Officials and commentators in African countries where Russian mercenaries have a presence are predicting Moscow likely will place them under Russian leadership.
Russian President Vladimir Putin ordered Wagner fighters to sign an oath of allegiance to the Russian state, effective immediately, according to a decree published late Friday on the Kremlin’s website.

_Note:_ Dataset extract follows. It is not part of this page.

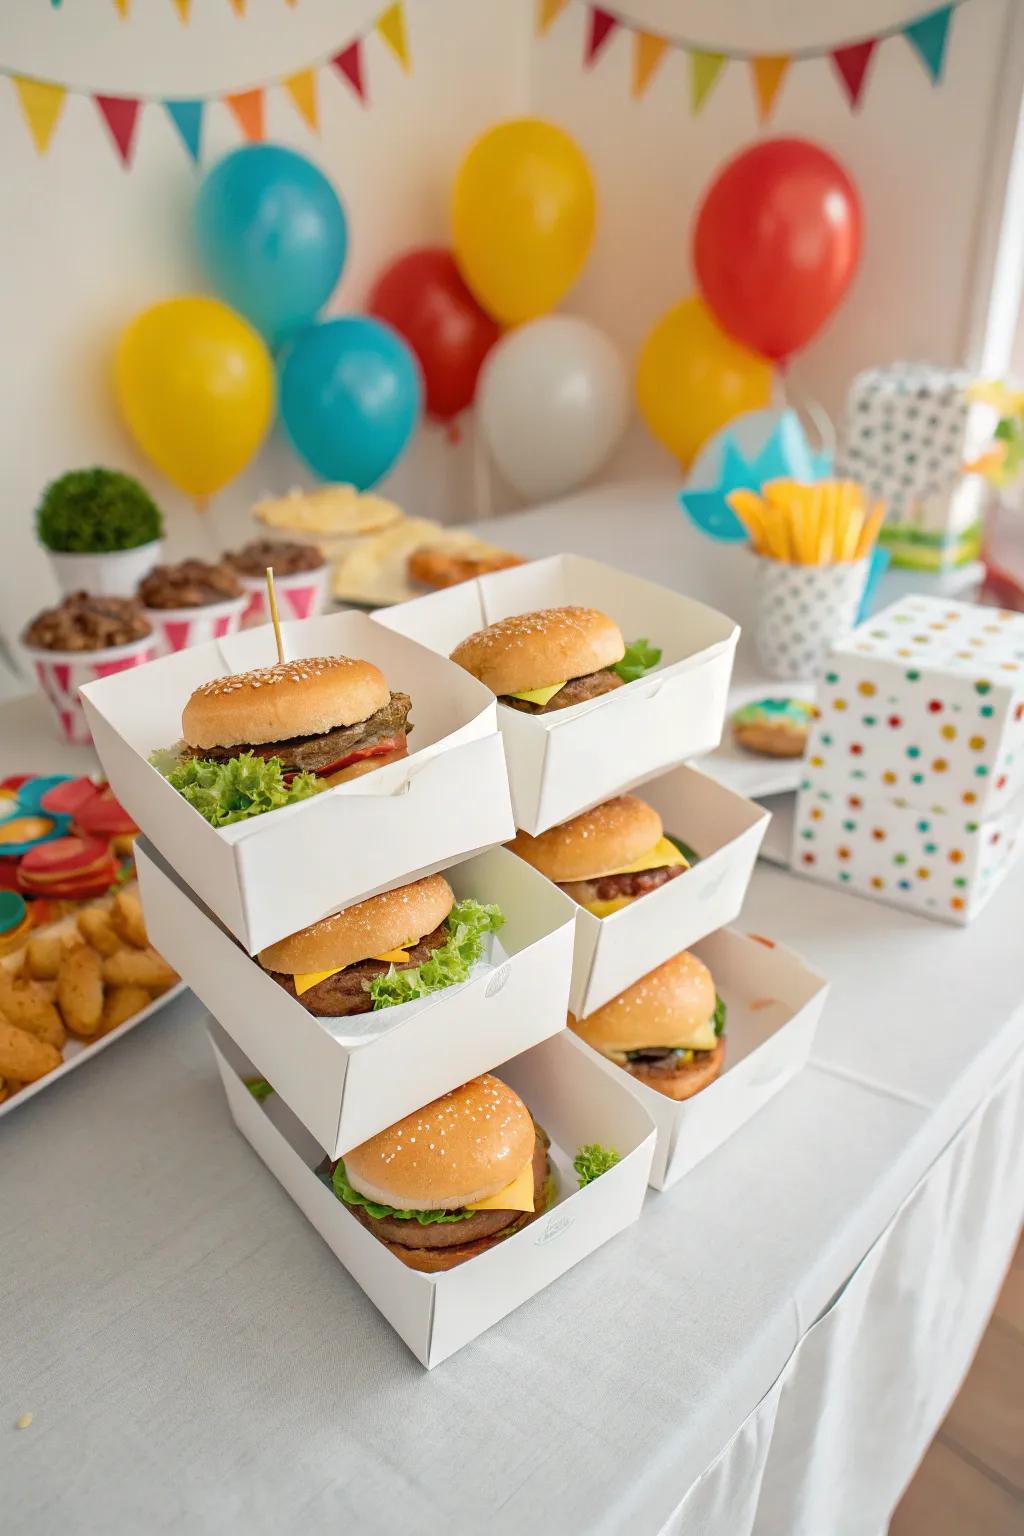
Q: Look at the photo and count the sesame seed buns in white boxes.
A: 6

According to a preliminary U.S. intelligence assessment, the plane was downed by an intentional explosion. One of the U.S. and Western officials who described the assessment said it determined that Prigozhin was “very likely” targeted, and that the explosion falls in line with Putin’s “long history of trying to silence his critics.”
Assassination attempts against foes of Putin’s have been common during his nearly quarter century in power. Whether it was by drinking polonium-laced tea or touching a deadly nerve agent or getting shot at close range, relatives of the victims and the few survivors have blamed Russian authorities. The Kremlin has routinely denied any involvement, as it did Friday by insisting it was “a complete lie” it had anything to do with the jet crash.
Some information for this report came from The Associated Press, Agence France-Presse and Reuters.